[Saved data entries]
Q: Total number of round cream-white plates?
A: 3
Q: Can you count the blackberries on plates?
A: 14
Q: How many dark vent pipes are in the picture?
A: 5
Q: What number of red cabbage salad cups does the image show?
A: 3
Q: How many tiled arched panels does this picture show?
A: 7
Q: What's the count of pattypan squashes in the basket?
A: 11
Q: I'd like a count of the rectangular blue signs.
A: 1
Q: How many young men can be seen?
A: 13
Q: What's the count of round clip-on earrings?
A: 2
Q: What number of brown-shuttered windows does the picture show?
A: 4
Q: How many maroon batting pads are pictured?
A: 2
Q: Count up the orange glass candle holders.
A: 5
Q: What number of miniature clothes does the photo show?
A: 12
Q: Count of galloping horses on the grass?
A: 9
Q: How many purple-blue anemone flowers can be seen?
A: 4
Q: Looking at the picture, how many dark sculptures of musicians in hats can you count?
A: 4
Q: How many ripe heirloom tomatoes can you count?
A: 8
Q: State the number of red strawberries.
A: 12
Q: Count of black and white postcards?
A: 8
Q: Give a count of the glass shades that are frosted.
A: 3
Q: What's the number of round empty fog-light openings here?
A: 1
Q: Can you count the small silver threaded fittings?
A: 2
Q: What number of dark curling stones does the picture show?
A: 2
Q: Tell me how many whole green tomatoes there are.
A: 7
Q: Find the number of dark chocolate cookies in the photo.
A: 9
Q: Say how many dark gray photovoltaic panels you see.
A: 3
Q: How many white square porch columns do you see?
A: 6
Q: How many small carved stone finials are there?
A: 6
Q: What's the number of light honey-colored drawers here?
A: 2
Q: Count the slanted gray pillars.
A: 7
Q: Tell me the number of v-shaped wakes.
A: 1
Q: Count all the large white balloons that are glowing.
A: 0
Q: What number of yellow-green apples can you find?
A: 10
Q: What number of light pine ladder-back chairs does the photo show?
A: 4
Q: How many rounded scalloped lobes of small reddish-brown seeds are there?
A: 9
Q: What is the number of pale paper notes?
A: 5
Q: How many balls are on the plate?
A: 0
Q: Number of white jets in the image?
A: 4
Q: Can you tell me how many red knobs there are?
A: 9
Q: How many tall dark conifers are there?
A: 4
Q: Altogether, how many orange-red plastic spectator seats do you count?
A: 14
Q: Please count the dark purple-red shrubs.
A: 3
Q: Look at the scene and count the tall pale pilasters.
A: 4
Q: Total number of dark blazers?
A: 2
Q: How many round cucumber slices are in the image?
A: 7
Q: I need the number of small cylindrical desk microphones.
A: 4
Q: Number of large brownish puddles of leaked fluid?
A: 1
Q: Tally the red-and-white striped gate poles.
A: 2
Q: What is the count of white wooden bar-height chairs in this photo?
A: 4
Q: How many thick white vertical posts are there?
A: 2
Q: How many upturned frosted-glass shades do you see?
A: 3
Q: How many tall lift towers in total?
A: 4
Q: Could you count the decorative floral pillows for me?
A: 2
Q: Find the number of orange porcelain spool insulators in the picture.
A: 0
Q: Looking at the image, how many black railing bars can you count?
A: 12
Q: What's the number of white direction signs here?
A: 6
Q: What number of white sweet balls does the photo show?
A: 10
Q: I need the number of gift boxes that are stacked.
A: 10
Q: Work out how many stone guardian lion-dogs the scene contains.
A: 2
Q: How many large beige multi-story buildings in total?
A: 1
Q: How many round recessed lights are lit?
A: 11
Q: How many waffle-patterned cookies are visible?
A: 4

→ Prompt
All of the entries above should be transcribed exactly, line for line.

→ Task response
Q: Total number of round cream-white plates?
A: 3
Q: Can you count the blackberries on plates?
A: 14
Q: How many dark vent pipes are in the picture?
A: 5
Q: What number of red cabbage salad cups does the image show?
A: 3
Q: How many tiled arched panels does this picture show?
A: 7
Q: What's the count of pattypan squashes in the basket?
A: 11
Q: I'd like a count of the rectangular blue signs.
A: 1
Q: How many young men can be seen?
A: 13
Q: What's the count of round clip-on earrings?
A: 2
Q: What number of brown-shuttered windows does the picture show?
A: 4
Q: How many maroon batting pads are pictured?
A: 2
Q: Count up the orange glass candle holders.
A: 5
Q: What number of miniature clothes does the photo show?
A: 12
Q: Count of galloping horses on the grass?
A: 9
Q: How many purple-blue anemone flowers can be seen?
A: 4
Q: Looking at the picture, how many dark sculptures of musicians in hats can you count?
A: 4
Q: How many ripe heirloom tomatoes can you count?
A: 8
Q: State the number of red strawberries.
A: 12
Q: Count of black and white postcards?
A: 8
Q: Give a count of the glass shades that are frosted.
A: 3
Q: What's the number of round empty fog-light openings here?
A: 1
Q: Can you count the small silver threaded fittings?
A: 2
Q: What number of dark curling stones does the picture show?
A: 2
Q: Tell me how many whole green tomatoes there are.
A: 7
Q: Find the number of dark chocolate cookies in the photo.
A: 9
Q: Say how many dark gray photovoltaic panels you see.
A: 3
Q: How many white square porch columns do you see?
A: 6
Q: How many small carved stone finials are there?
A: 6
Q: What's the number of light honey-colored drawers here?
A: 2
Q: Count the slanted gray pillars.
A: 7
Q: Tell me the number of v-shaped wakes.
A: 1
Q: Count all the large white balloons that are glowing.
A: 0
Q: What number of yellow-green apples can you find?
A: 10
Q: What number of light pine ladder-back chairs does the photo show?
A: 4
Q: How many rounded scalloped lobes of small reddish-brown seeds are there?
A: 9
Q: What is the number of pale paper notes?
A: 5
Q: How many balls are on the plate?
A: 0
Q: Number of white jets in the image?
A: 4
Q: Can you tell me how many red knobs there are?
A: 9
Q: How many tall dark conifers are there?
A: 4
Q: Altogether, how many orange-red plastic spectator seats do you count?
A: 14
Q: Please count the dark purple-red shrubs.
A: 3
Q: Look at the scene and count the tall pale pilasters.
A: 4
Q: Total number of dark blazers?
A: 2
Q: How many round cucumber slices are in the image?
A: 7
Q: I need the number of small cylindrical desk microphones.
A: 4
Q: Number of large brownish puddles of leaked fluid?
A: 1
Q: Tally the red-and-white striped gate poles.
A: 2
Q: What is the count of white wooden bar-height chairs in this photo?
A: 4
Q: How many thick white vertical posts are there?
A: 2
Q: How many upturned frosted-glass shades do you see?
A: 3
Q: How many tall lift towers in total?
A: 4
Q: Could you count the decorative floral pillows for me?
A: 2
Q: Find the number of orange porcelain spool insulators in the picture.
A: 0
Q: Looking at the image, how many black railing bars can you count?
A: 12
Q: What's the number of white direction signs here?
A: 6
Q: What number of white sweet balls does the photo show?
A: 10
Q: I need the number of gift boxes that are stacked.
A: 10
Q: Work out how many stone guardian lion-dogs the scene contains.
A: 2
Q: How many large beige multi-story buildings in total?
A: 1
Q: How many round recessed lights are lit?
A: 11
Q: How many waffle-patterned cookies are visible?
A: 4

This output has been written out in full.